Somehow, they always left out the failures of the Portuguese, who believed that Goans did not deserve electricity or drains, and managed to make kerosene lanterns and pig toilets seem romantic.

 

   And then there was the Goa of the generation just before mine: a sort of hippie-dippy paradise where flower children sat on the rocks by the sea and played guitar, where you could pick up imported jeans at throwaway prices at flea markets, where the white women were always topless (and many of the beaches were nudist) and where Bob Dylan/George Harrison/Joan Baez/Donovan (pick singer of your choice – it was all a fantasy anyway) would slip in to play secret gigs by the light of the silvery moon.

 

   The idea of Goa as an Indian outpost of the Woodstock nation always made my generation feel warmly towards this sleepy former Portuguese colony, though by the time I finally got there in 1976, the only hippies to be found were tired old junkies who, you prayed, you would never come across on a nudist beach. But even then, there was the sense that Goa was a different part of India. There was something vaguely Latin/European about the ethos and somehow money didn’t seem so important. The actor Shashi Kapoor once told me in an interview that when his career packed up in the early ’70s, he retreated to his shack on a Goan beach, drank and slept all day and counted on the guy at the local dhaba to bring him his meals. In Goa, he said, it didn’t matter how many movies you had signed or whether you were still a bankable commodity, (but, of course, the phase did not last. Shashi’s career revived and he became Bombay’s busiest star).

 

   But by the late ’70s, when I became a regular visitor, the Portuguese and hippie Goa had vanished, to be replaced by a new entity: tourist Goa. Though we don’t realise this now, the idea of Goa as a tourist destination was the work of a single hotel group: The Taj. The company’s head, Ajit Kerkar, was a Goan who dreamt of building a great hotel in his home region.
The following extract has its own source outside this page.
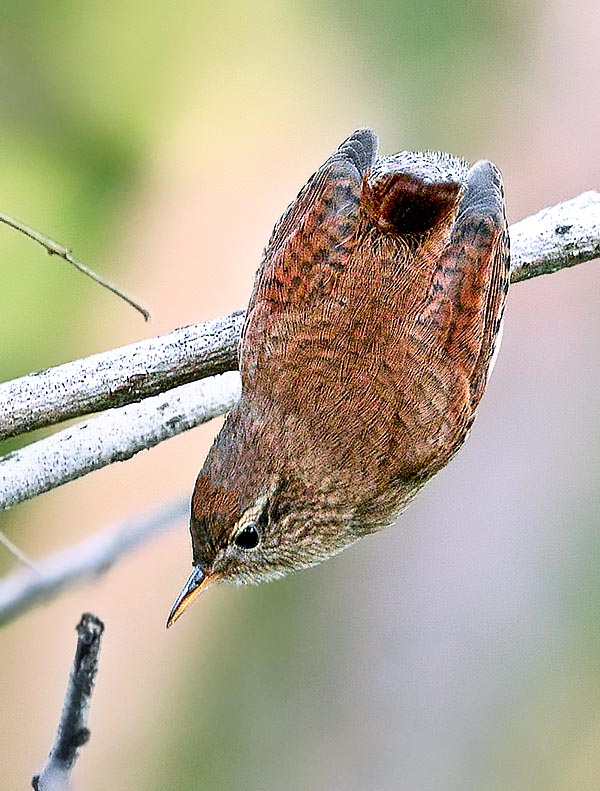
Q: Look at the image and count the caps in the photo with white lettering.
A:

And when the Tatas refused to back him, he raised finances from various high-net-worth individuals (RV Pandit, Manubhai Madhvani, Rajan Pillai and others) to create Indian Resort Hotels, which owned the Fort Aguada Resort (managed by the Taj). The Aguada was designed by the great architect IM Kadri to reflect the beauty of Goa. Nothing was taller than the palm trees. And in those days, the law allowed you to build directly on the beach. A few years later, the Taj opened the Holiday Village (in 1980, I think) and cemented Goa’s status as a tourist destination.

 

   That avatar of Goa was more commercial (as you would expect, given that a hotel company was its prime mover) but still quiet and charming. Rooms were relatively inexpensive, guests were mainly drawn from Bombay. Eventually, as Bombay’s rich and famous clamoured to spend New Year at the Aguada, it became so difficult to get a room that the Taj ran the resort like a club, making value judgements about who it would let in for Christmas/New Year and who it would not. In 1983, the Commonwealth Heads of Government scheduled a retreat at the Aguada and the Taj built an all-villa wing called The Hermitage for them. And by the end of the 1980s, there was nowhere else in India to go for the winter vacations but Goa.

 

   I stopped going to Goa for New Year eventually for reasons that were entirely misanthropic: I dreaded the thought of being stuck in Aguada over the holidays with people I had spent all year avoiding in Bombay and Delhi. But I still went in the monsoon, when room rates were much lower and Goa was at its loveliest. The glamorous types would not come in the rains and the Holiday Village was always full of decent, hardworking professionals taking a well-deserved break with their families.

 

   It was during these trips that I became friends with Cyrus and Pervin Todiwala. Cyrus was the genius chef-in-charge of the Aguada and the Village and Pervin (herself a trained chef) ran the front-of-the-house. Then, one day, Cyrus disappeared. I was told he had left the Taj because they wanted him to open the new Taj Bengal’s restaurants. (Why would that upset him? No idea. But he’s always been a bit of a crazy Parsi!)

 

 "It was getting harder and harder to even get a decent Goan meal – all the old favourites had become tourist traps."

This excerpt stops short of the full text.